*** DATA EXCERPTS Section Begins ***

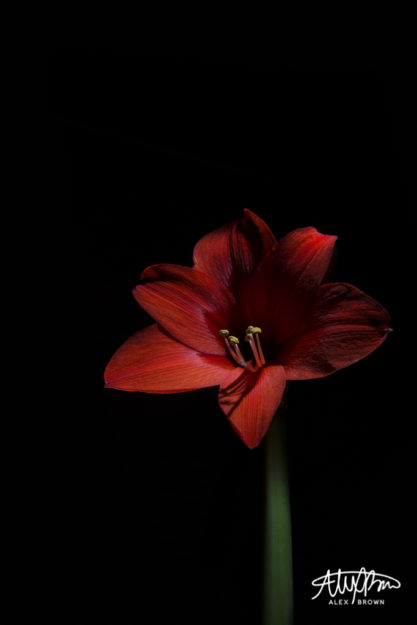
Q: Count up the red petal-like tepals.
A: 6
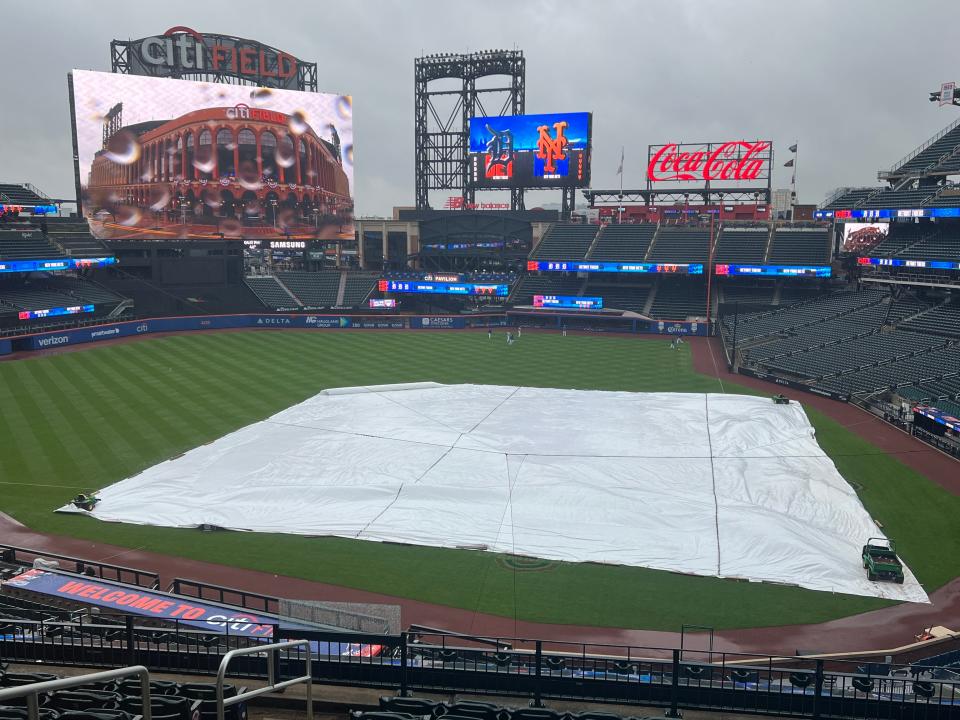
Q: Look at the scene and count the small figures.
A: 7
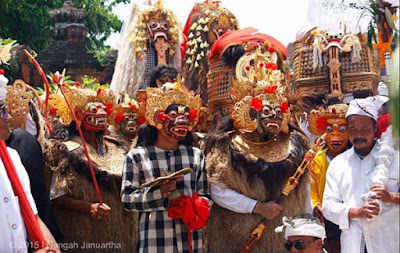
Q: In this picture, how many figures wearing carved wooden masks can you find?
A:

*** DATA EXCERPTS Section Ends ***

- _EXERCISE DIRECTIONS_
Could the data above be repeated exactly, with every picture dropped?

- _ANSWER SECTION_
Q: Count up the red petal-like tepals.
A: 6
Q: Look at the scene and count the small figures.
A: 7
Q: In this picture, how many figures wearing carved wooden masks can you find?
A:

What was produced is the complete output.